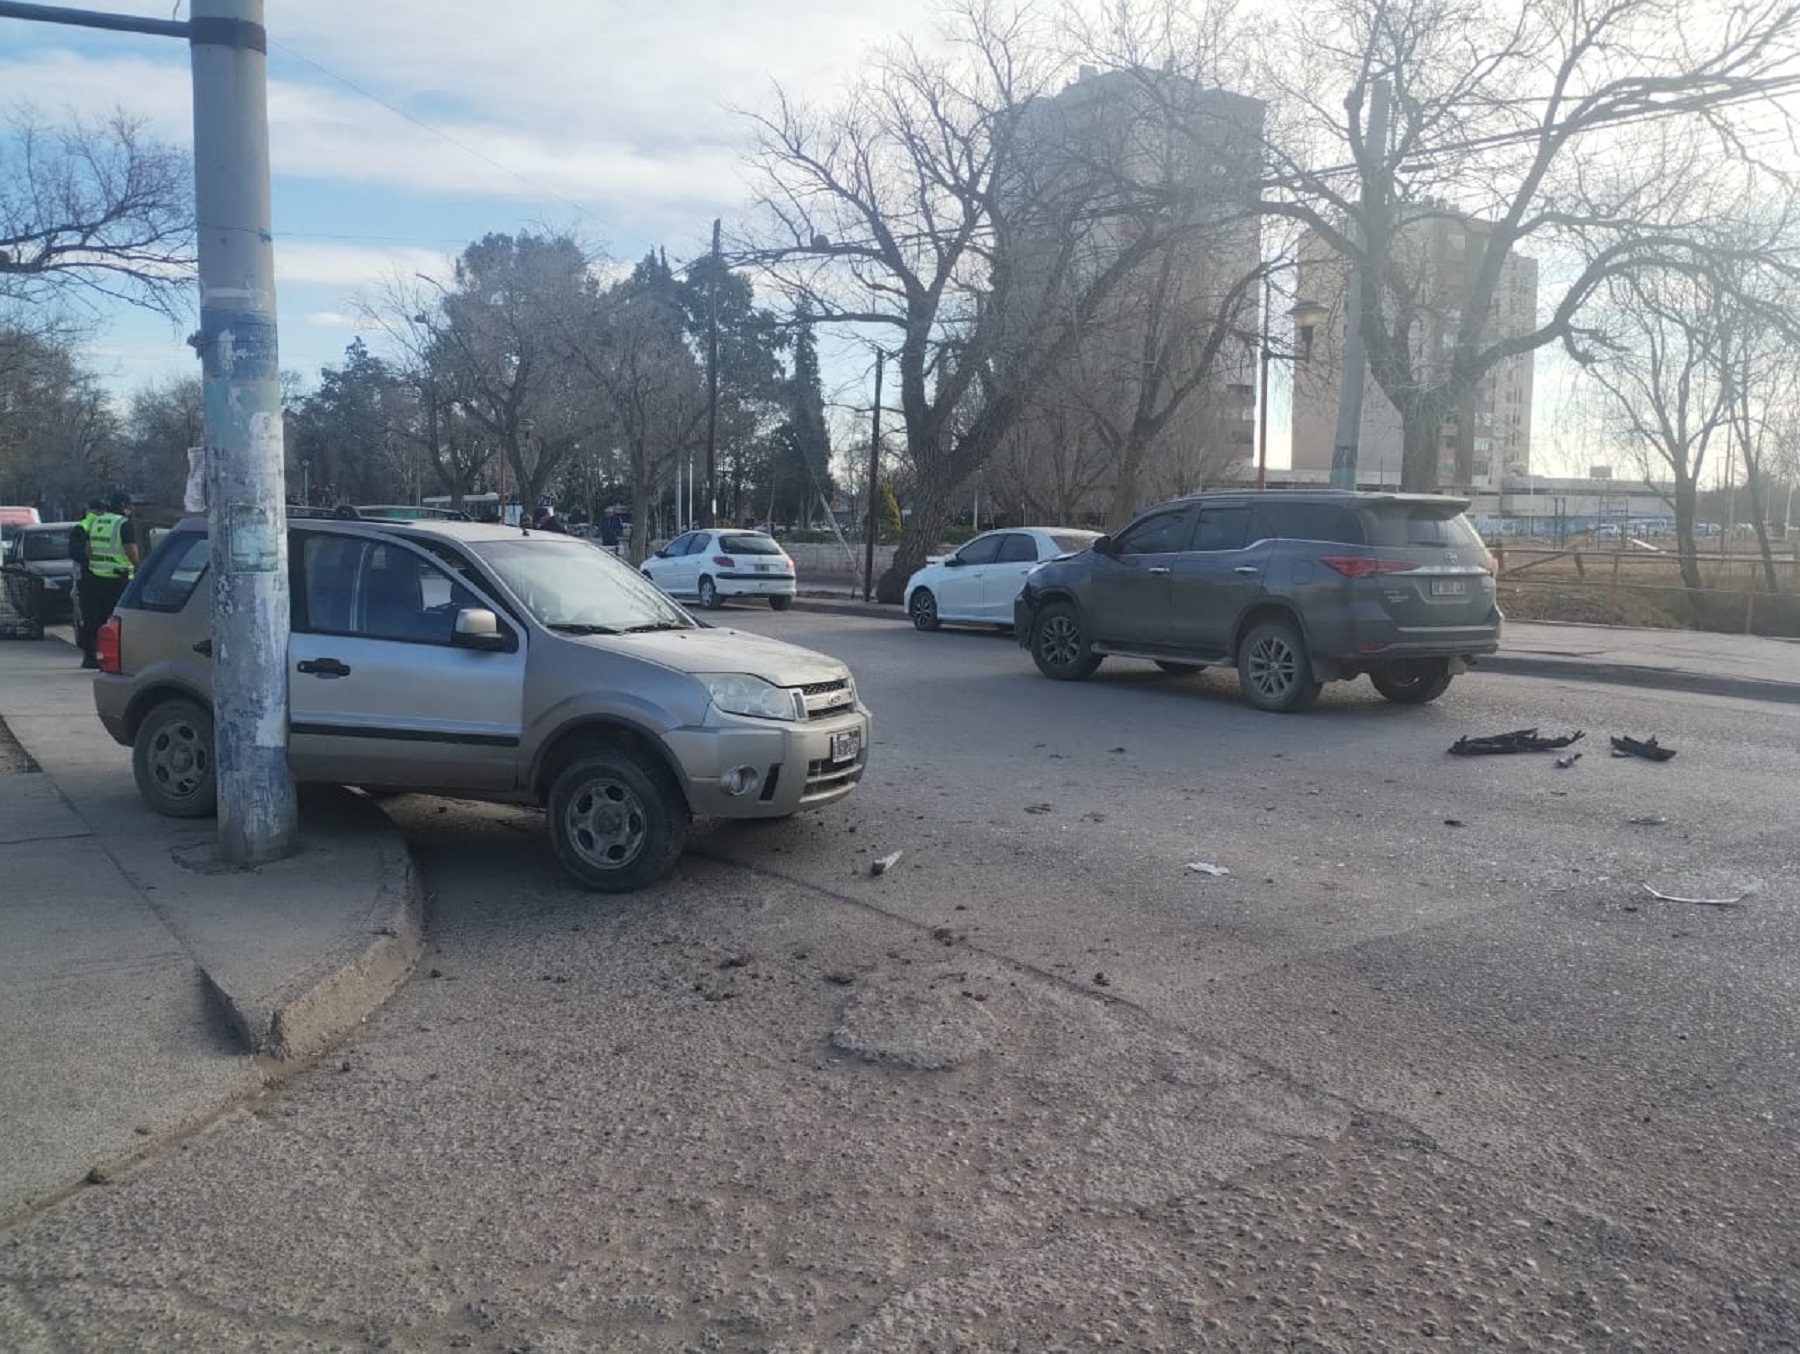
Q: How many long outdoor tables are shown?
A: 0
* * *
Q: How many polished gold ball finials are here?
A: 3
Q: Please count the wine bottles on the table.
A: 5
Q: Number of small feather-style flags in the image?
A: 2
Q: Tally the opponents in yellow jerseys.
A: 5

→ **What is being asked**
Which lines of the data include the string "many"? Find them and copy each one.

→ **Task solution**
Q: How many long outdoor tables are shown?
Q: How many polished gold ball finials are here?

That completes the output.